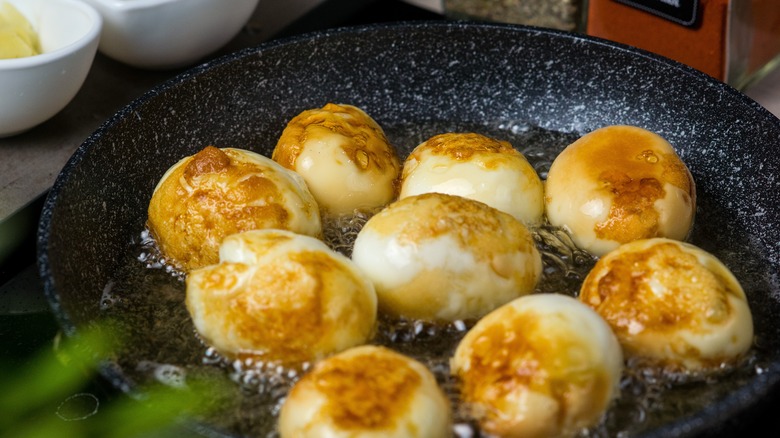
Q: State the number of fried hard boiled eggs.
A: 9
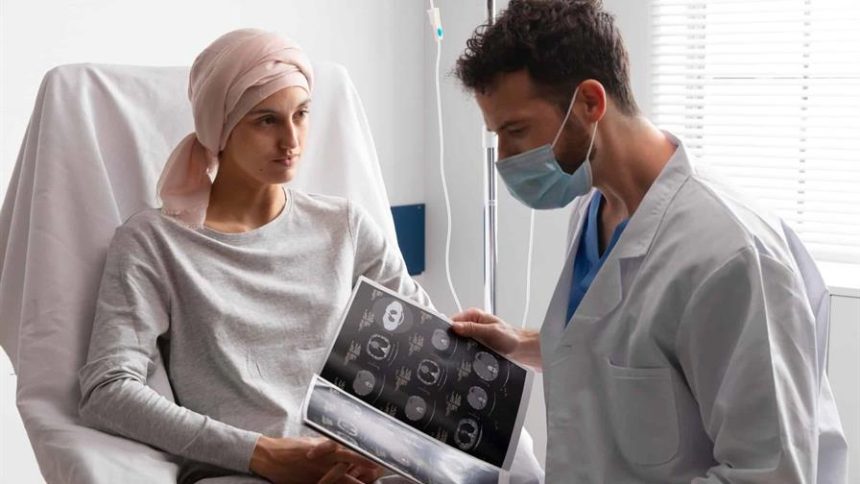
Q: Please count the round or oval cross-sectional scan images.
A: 9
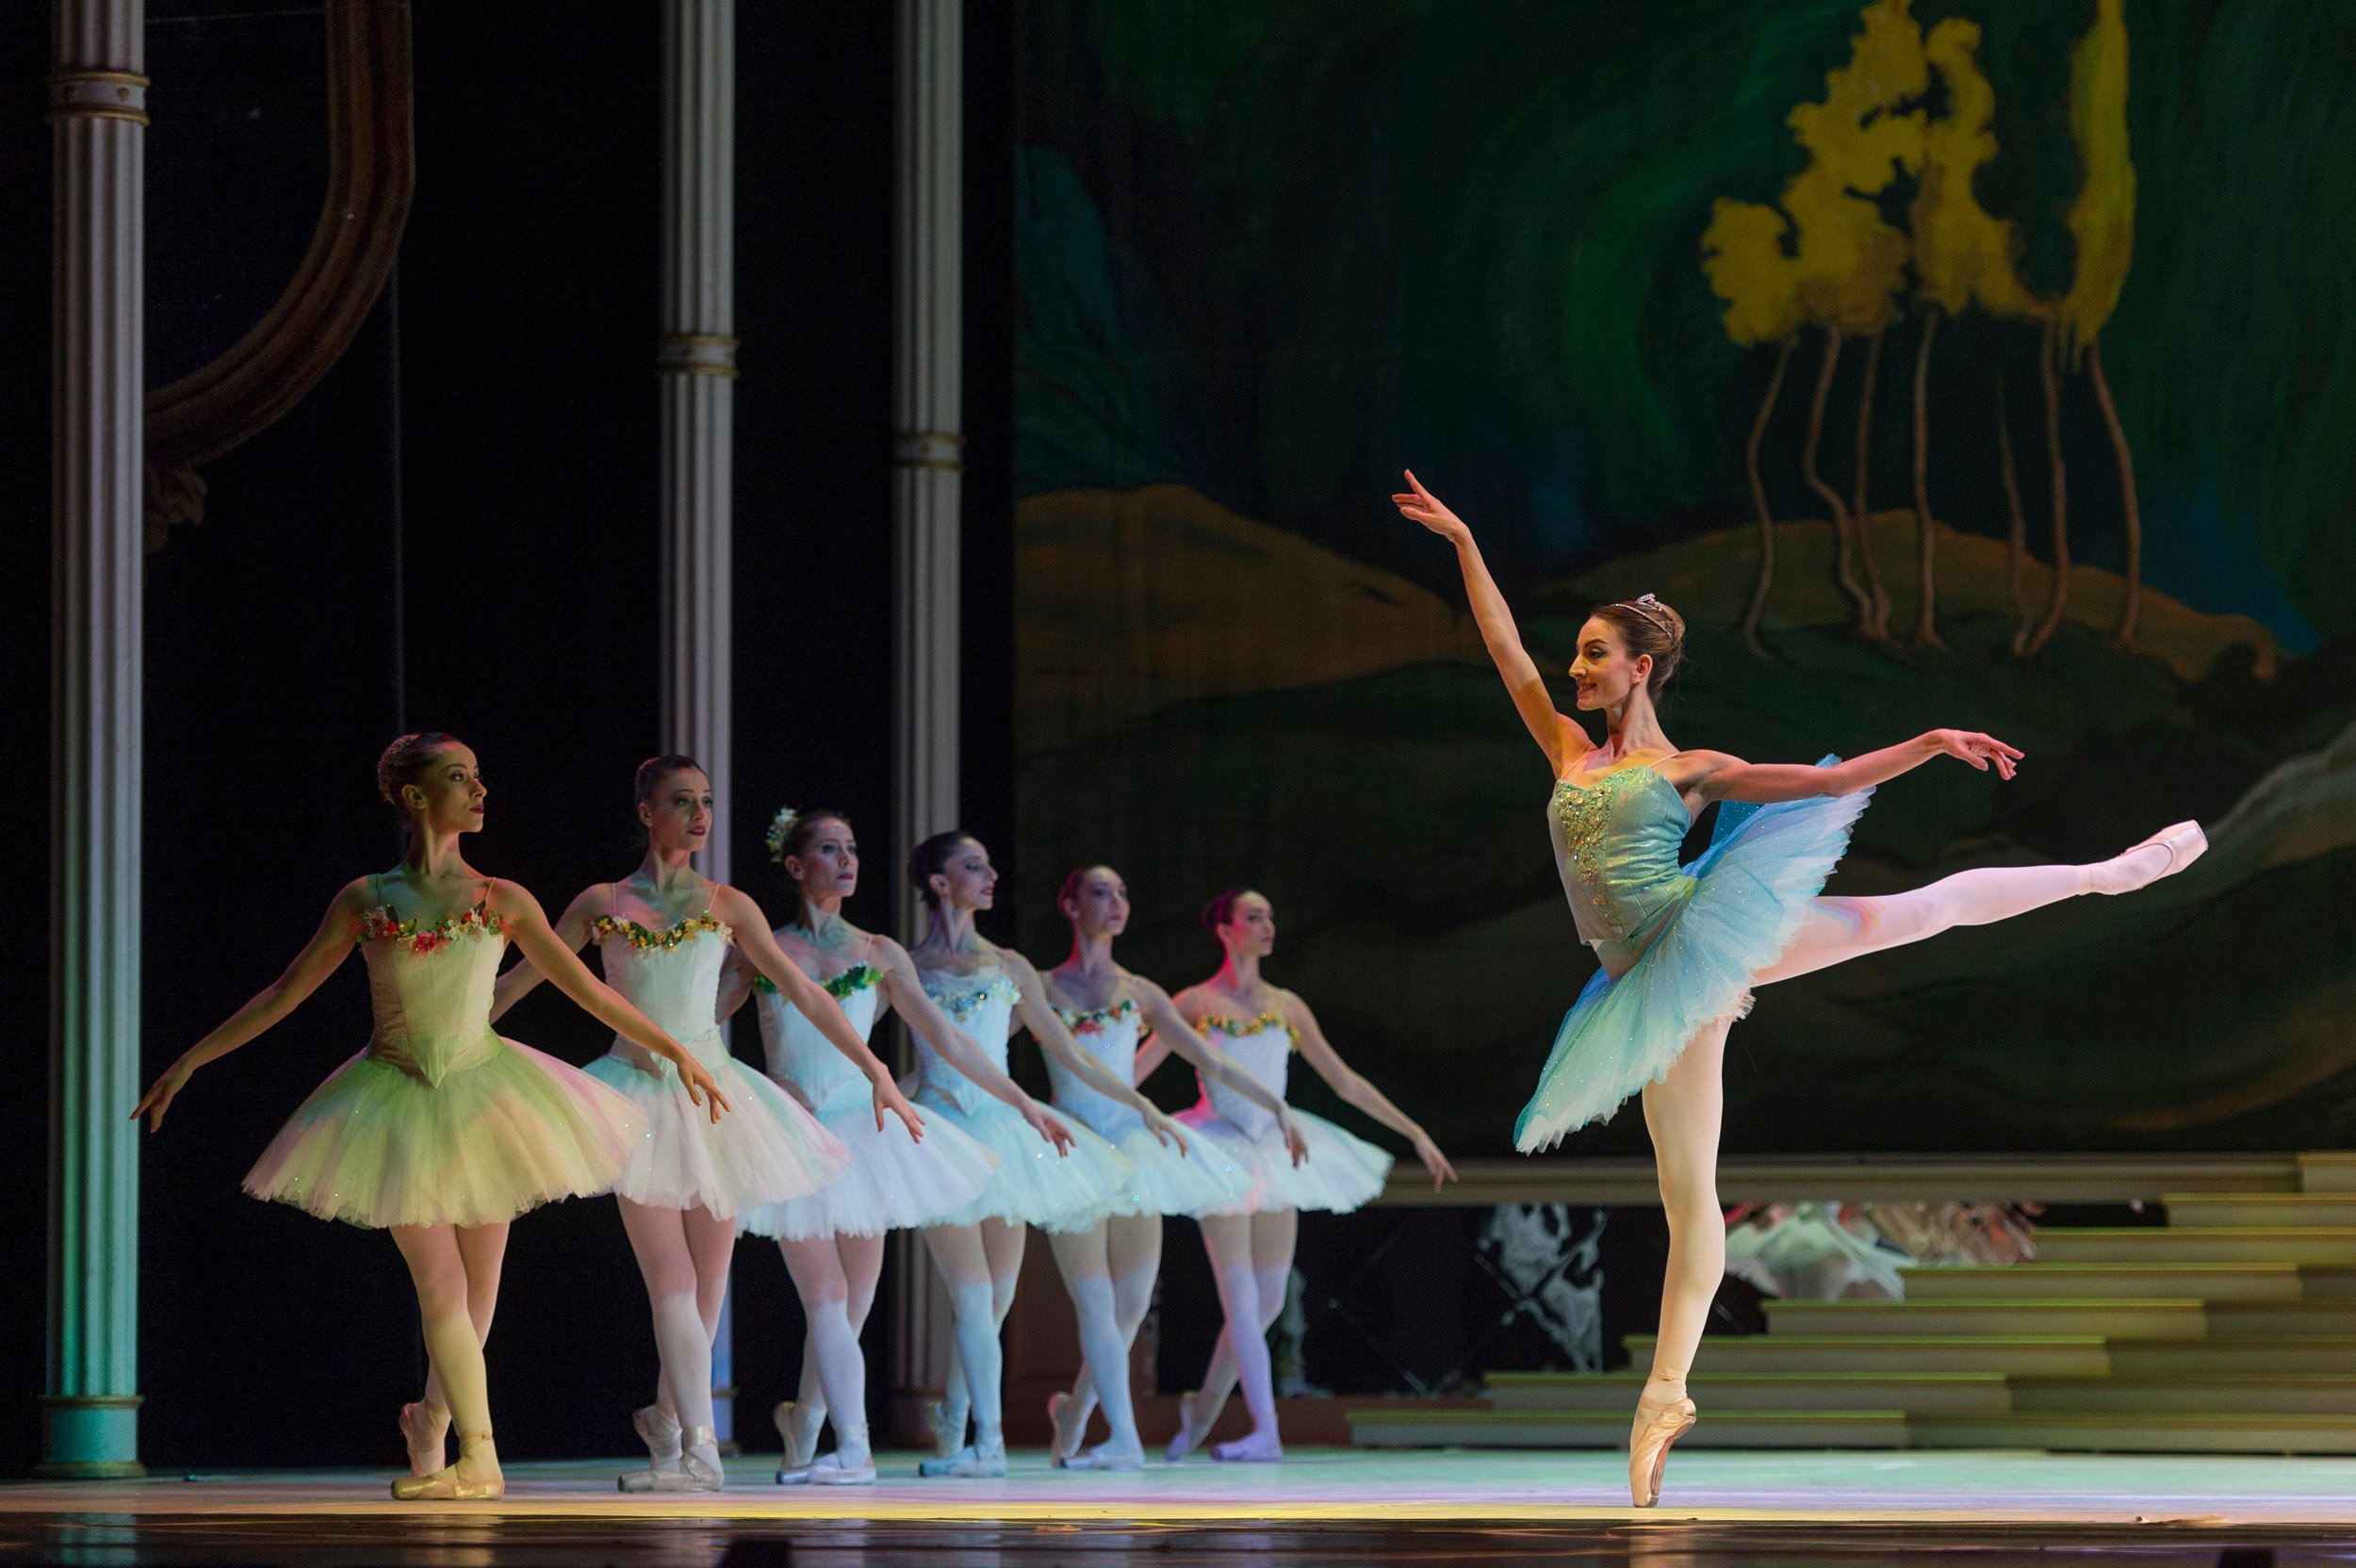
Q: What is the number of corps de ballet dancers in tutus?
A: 6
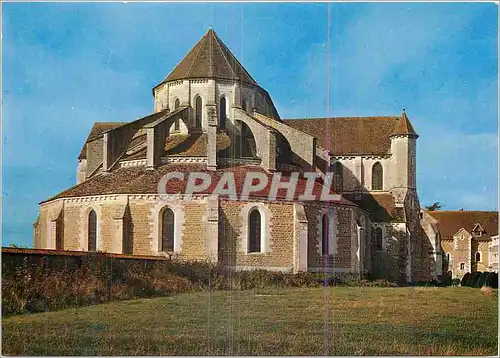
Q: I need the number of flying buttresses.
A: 5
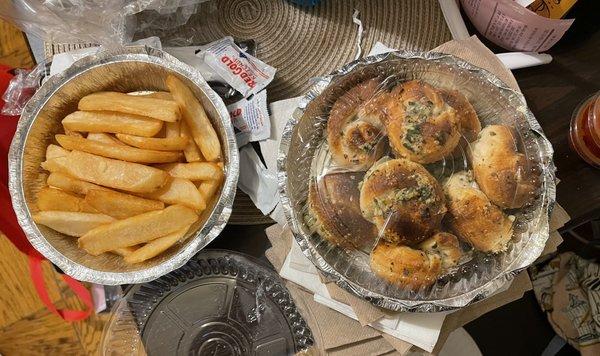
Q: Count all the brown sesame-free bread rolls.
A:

——————

What the exercise asks:
An acceptable answer consists of the lines above from the one holding "Q: Please count" to the end of the data, repeated exactly and containing no pictures.

Answer for this exercise:
Q: Please count the round or oval cross-sectional scan images.
A: 9
Q: What is the number of corps de ballet dancers in tutus?
A: 6
Q: I need the number of flying buttresses.
A: 5
Q: Count all the brown sesame-free bread rolls.
A:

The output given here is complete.